Across the Sacramento region, foreclosure filings during the first quarter of 2012 dropped by nearly 13 percent from the fourth quarter of 2011 and by more than 16 percent from the first quarter last year, according to a report released today by RealtyTrac.
The figures mirror a nationwide slowdown in foreclosure filings during the first quarter of 2012. Filings -- including default notices, scheduled auctions and bank repossessions -- hit their lowest quarterly total since the fourth quarter of 2007, the company said in its latest U.S. Foreclosure Market Report.
But the slowdown is likely just a temporary reprieve, the company’s leader said.
“The low foreclosure numbers in the first quarter are not an indication that the massive reservoir of distressed properties built up over the past few years has somehow miraculously evaporated,” said Brandon Moore, chief executive officer of RealtyTrac.

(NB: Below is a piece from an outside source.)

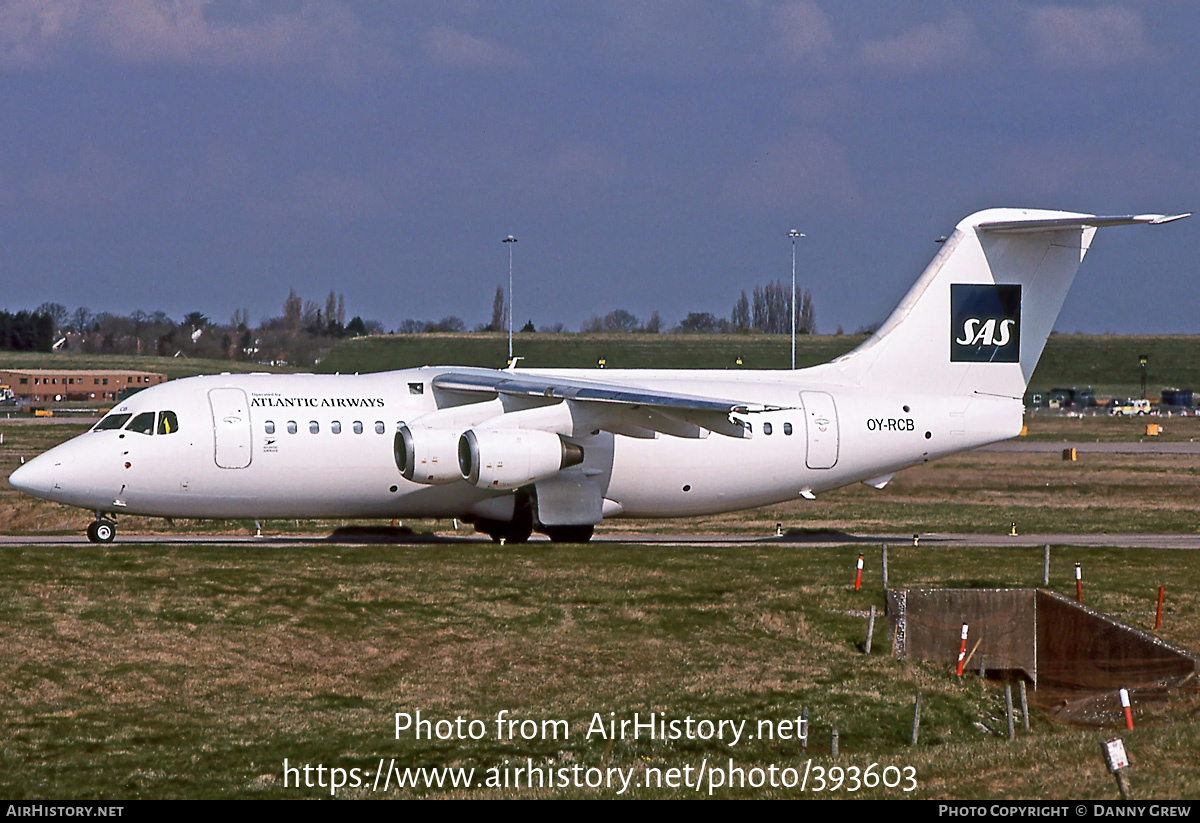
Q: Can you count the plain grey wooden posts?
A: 9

“The dam may not burst in the next 30 to 45 days, but it will eventually burst, and everyone downstream should be prepared for that to happen,” Moore said in a news release.
The so-called shadow inventory of an estimated 1.6 million troubled properties gets much of the blame for depressed housing prices, even as mortgage rates and inventory remain at nearly all-time lows.
Nationally, first quarter foreclosure filings were reported on 572,928 properties in the quarter, down 2 percent from the previous quarter and down 16 percent from the first quarter of 2011, RealtyTrac said.
California had 133,245 properties with foreclosure filings in the first quarter -- the highest total of any state -- and accounted for 23 percent of U.S. foreclosure activity, it said.
In the four-county Sacramento region, there were a total of 11,385 foreclosure filings in the first quarter of 2012, compared with 13,022 in the fourth quarter of 2011 and 13,606 in the first quarter a year ago.
Yolo County saw a nearly 30 percent year-over-year decrease in foreclosure filings from the first quarter of 2011. El Dorado County came in second with a 23 percent year-over-year decrease. Placer fell 18 points and Sacramento County dropped by about 14 percent.